Dependent Patients May Benefit From tPA After Stroke

February 04, 2016

Withholding thrombolysis in patients having an acute stroke who were previously dependent on the daily help of others might not be justified, a new study suggests.

The registry-based study found that dependent stroke patients who received tissue plasminogen activator (tPA) had a higher mortality risk than previously independent patients, but the risk for symptomatic intracranial hemorrhage and the likelihood of poor outcome were not specifically influenced by previous dependency. Among survivors, poor outcome was avoided at least as effectively in previously dependent patients.

The study, published in Stroke on January 21, was conducted by the Thrombolysis in Stroke Patients (TriSP) collaborators, led by Henrik Gensicke, MD, University Hospital Basel, Switzerland.

"Concerns of higher complication rates from thrombolysis treatment resulting in a less than favorable risk–benefit ratio for dependent patients might be unjustified and perhaps should be set aside to allow further study," Dr Gensicke said.

The researchers explain that patients who could not live alone without daily help of another person before stroke — those with a modified Rankin Scale (mRS) score of 3 or above — were not eligible for the large randomized trials of tPA in acute stroke. And in clinical practice, some patients with preexisting dependency receive tPA and others do not.

For the current study, researchers analyzed data on 7430 stroke patients who received intravenous thrombolysis at 12 European stroke centers.

Of these 6.6%, were dependent before stroke, with previous stroke, dementia, and heart and bone diseases the most common causes of preexisting dependency. Dependent patients were older, were more often female, had more severe strokes, and were more often prescribed antithrombotic medication than previously independent patients.

Result showed that previously dependent patients were more likely to die than nondependent patients but to have a similar risk for symptomatic intracranial hemorrhage.

Although poor outcome (defined as an mRS score not reaching at least the prestroke score for dependent patients or a of 3 to 6 for previously independent patients) was more frequent in dependent than in independent patients, the adjusted odds ratios were similar.

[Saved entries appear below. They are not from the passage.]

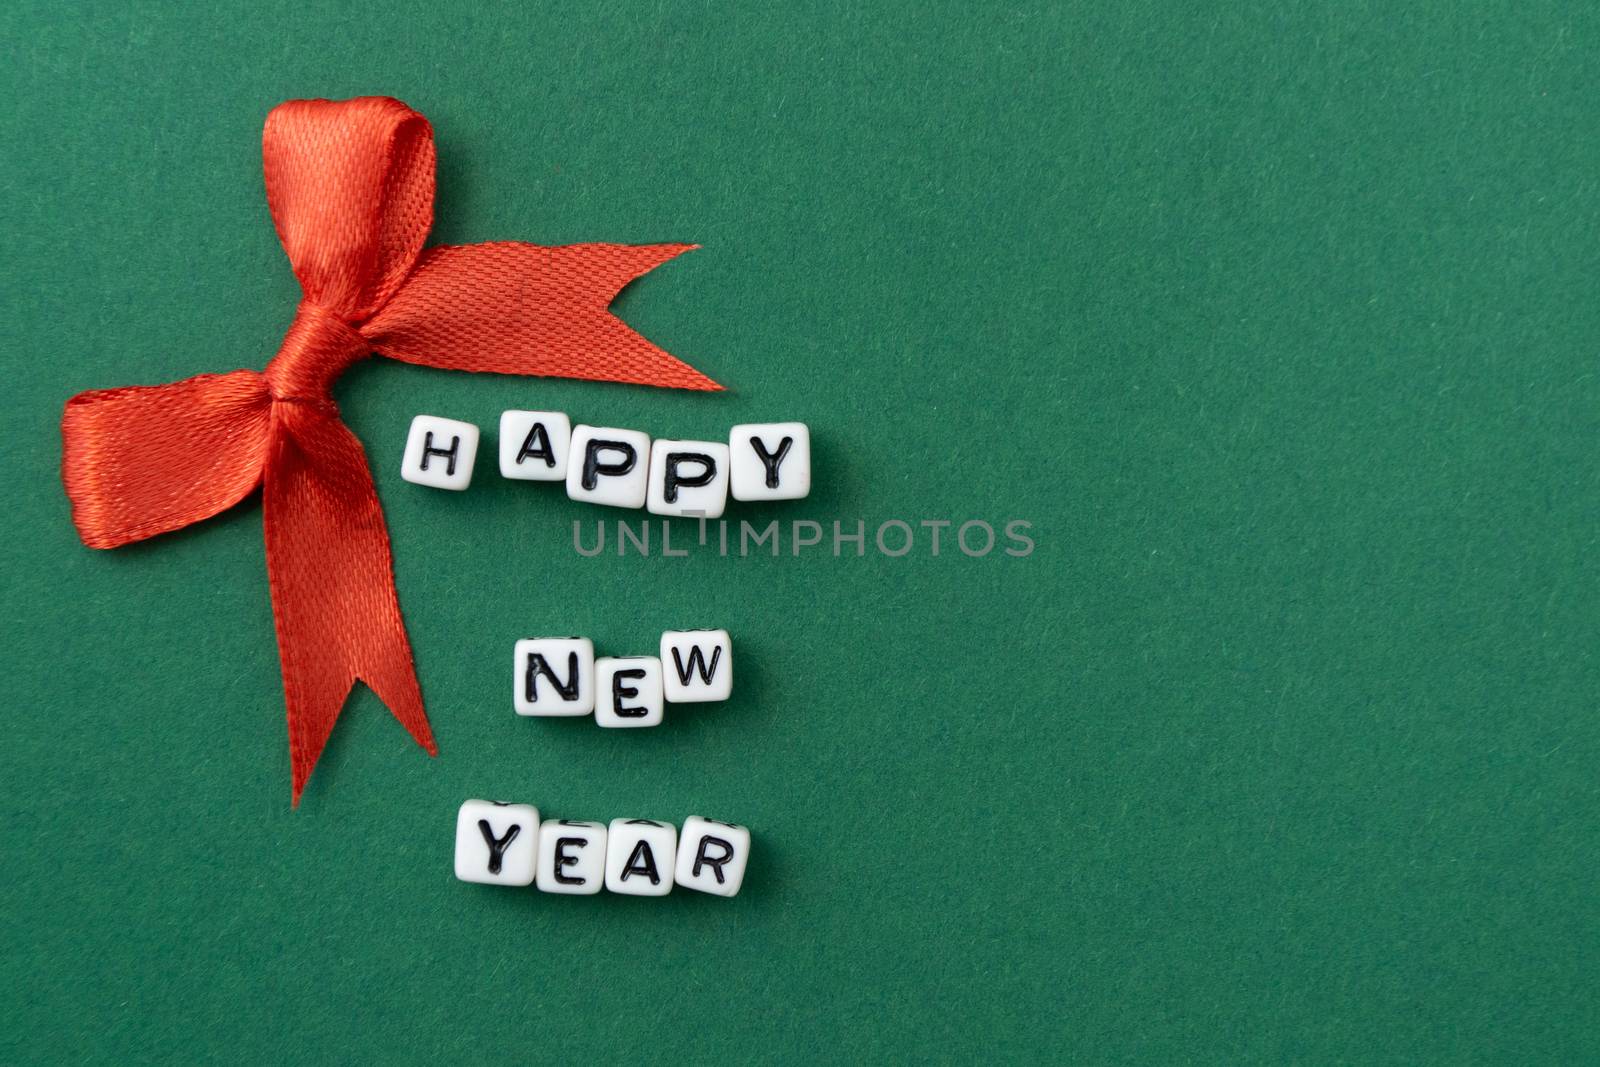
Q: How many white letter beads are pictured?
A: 12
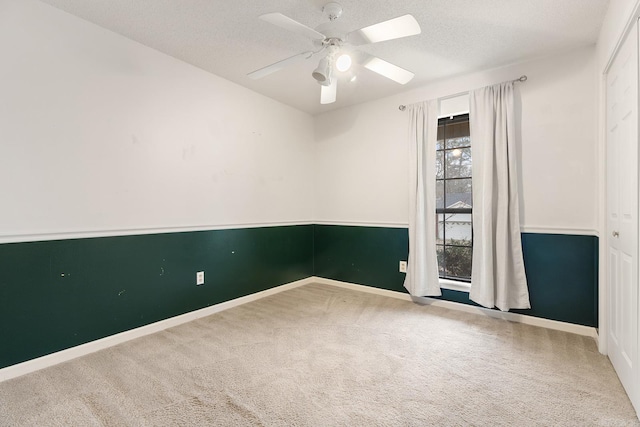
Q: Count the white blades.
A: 5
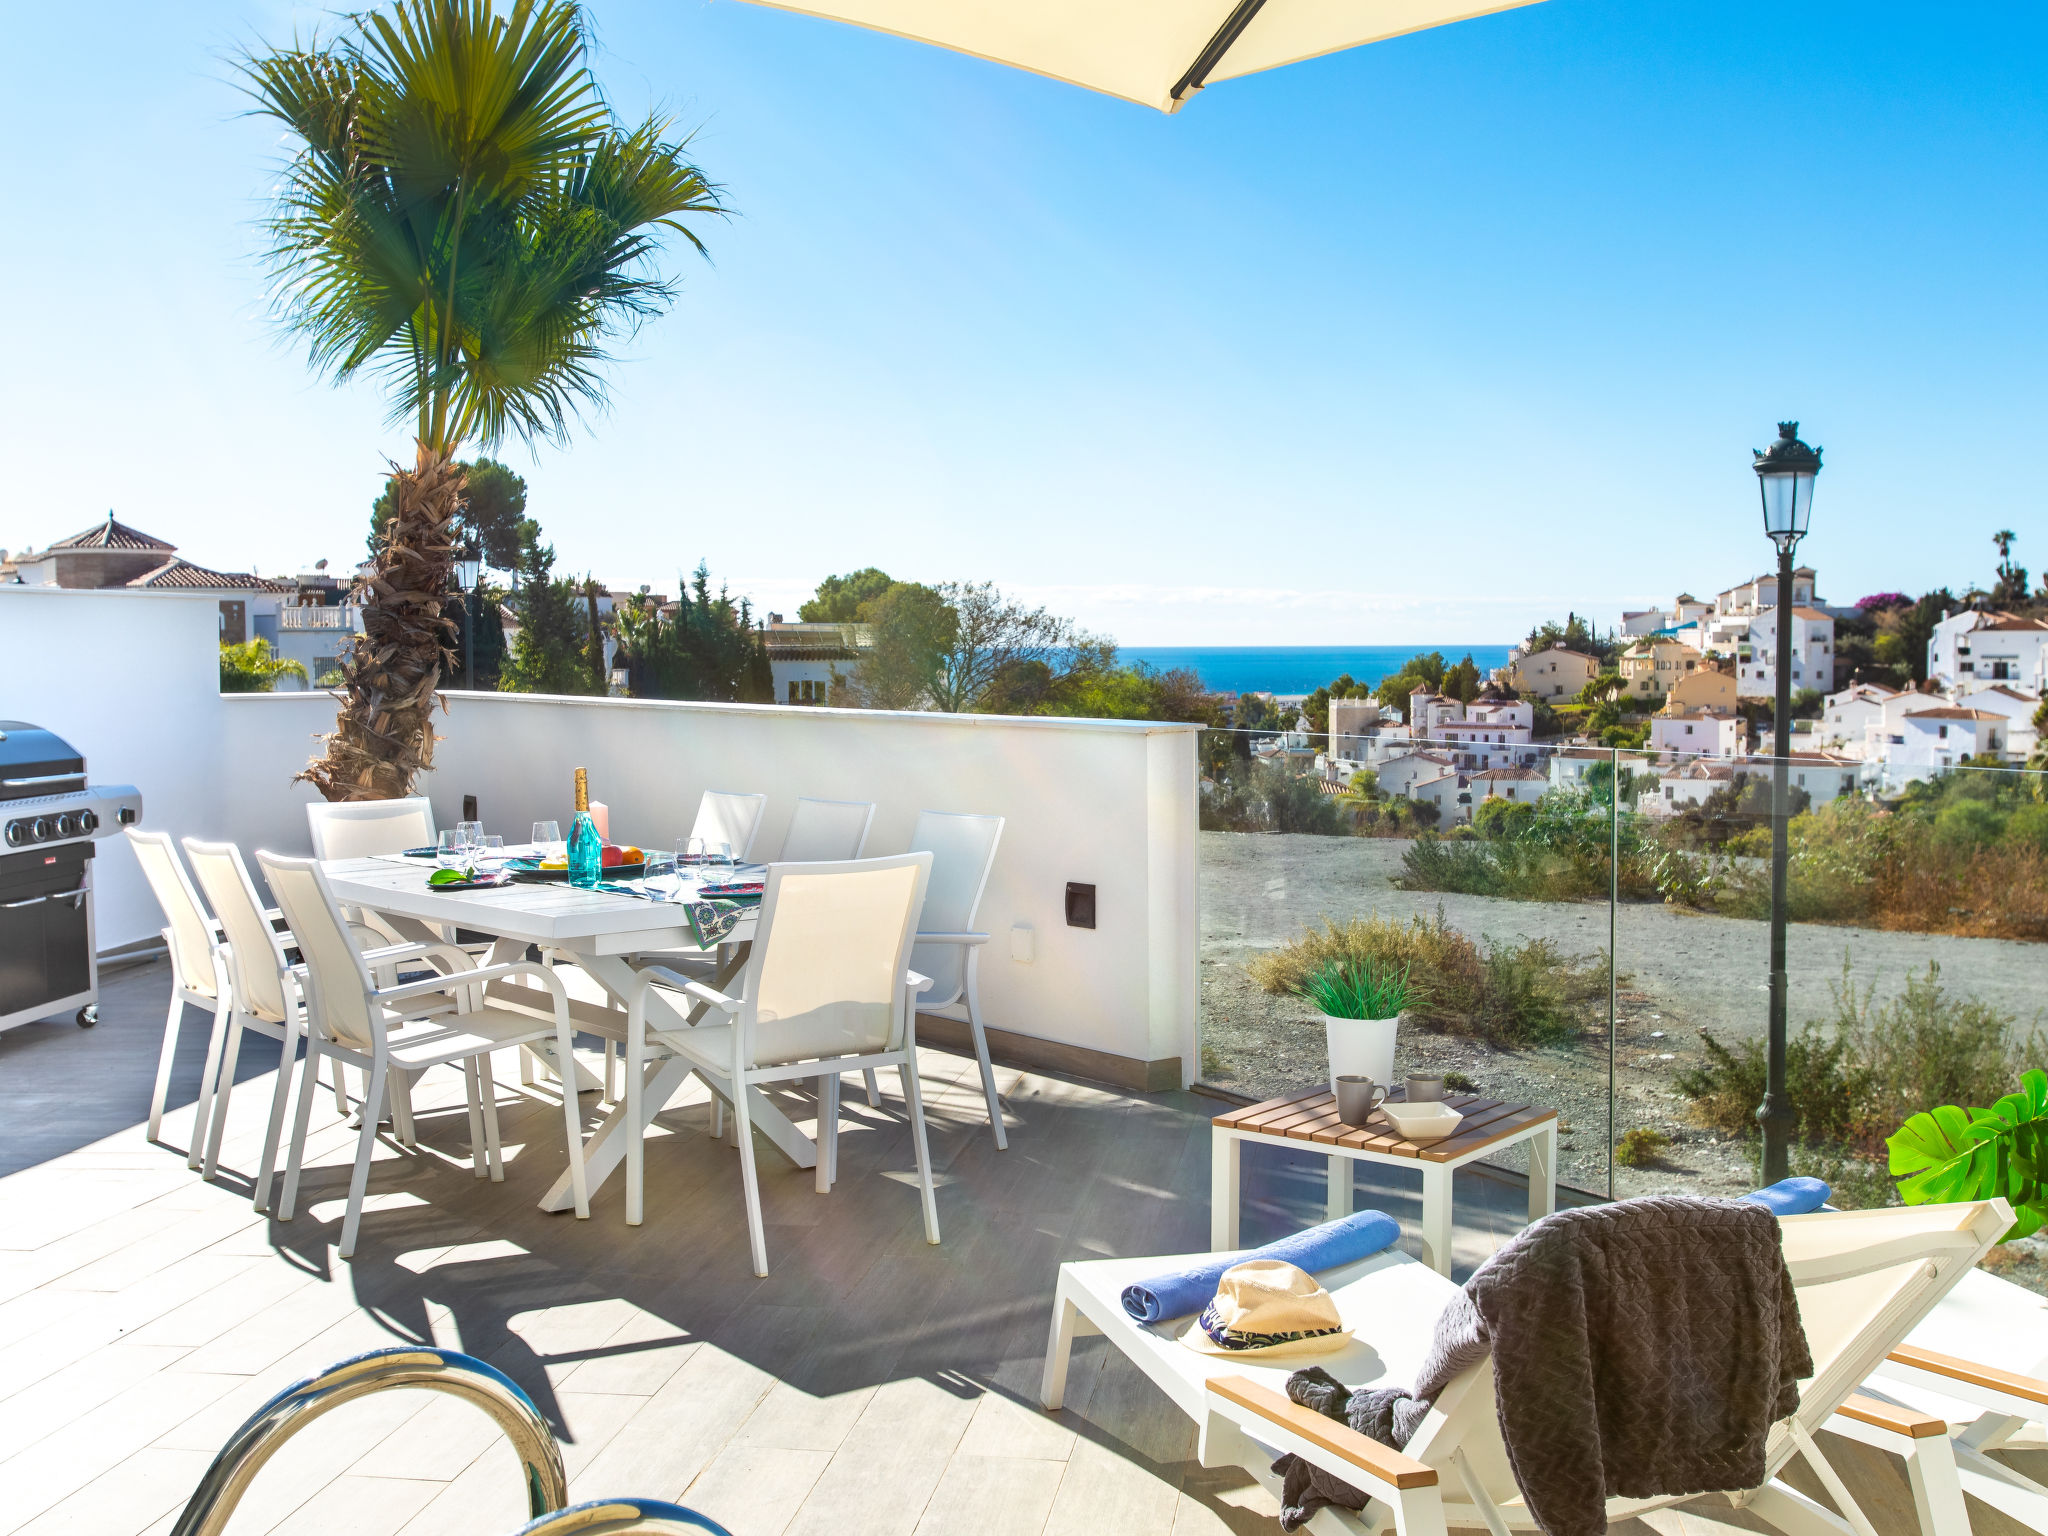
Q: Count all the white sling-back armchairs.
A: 8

Among survivors, the proportion of those with poor outcome did not differ between previously dependent and independent patients, but after adjustment for age and stroke severity, previously dependent patients were less likely to have a poor outcome.

Table. Outcomes at 3 Months in Dependent vs Independent Stroke Patients Receiving tPA

Endpoint Dependent (%) Independent (%) Adjusted Odds Ratio (95% Confidence Interval)
Death 38.7 12.2 2.19 (1.70 - 2.84)
Symptomatic intracranial hemorrhage 4.8 4.5 0.66 (0.42 - 11.04)
Poor outcome 60.5 39.6 0.95 (0.75 - 1.21)
Survivors with poor outcome 35.7 31.3 0.64 (0.49 - 0.84)

Of the patients with preexisting disability, almost 40% had died within 3 months of the stroke, and after adjustment for confounding variables, they were twice as likely not to survive compared with previously independent patients. The researchers point out that this doubling in risk for death is almost identical to that previously shown in dependent patients having a stroke and not receiving tPA.

They note that the observed higher mortality is not explained by an excess of bleeds, and possible explanations may include a higher susceptibility for other complications, worsening of preexisting comorbid diseases triggered by the stroke, a higher disease burden caused by preexisting comorbidities, and withdrawal of care according to patient's preferences.

Furthermore, the current results suggest that mortality risk increased with increasing degree of preexisting dependency, with patients with complete dependency almost twice as likely to die as those with only partial dependency.

The researchers say the result showing that previously dependent patients still alive at 3 months had greater chance of a good outcome than previously independent patients was unexpected, and they urge caution in interpreting this observation. One reason for this result may have been the different definitions used for poor outcome in previously dependent and independent patients, they suggest.

They add that while providing outcome data separately for the survivors runs the risk that outcomes might be perceived as inappropriately good, patients and relatives often do fear survival with dependency more than dying after a stroke.

They conclude that a definitive answer to the question of whether tPA is effective and safe in patients with preexisting dependency requires a randomized trial in this population. "At least our results indicate that such a trial would be ethically justified."

This research was partly supported by the Stroke-[Hirnschlag]-Fund Basel and by grants from the Swiss National Foundation and the University of Basel. Author disclosures are provided with the published article.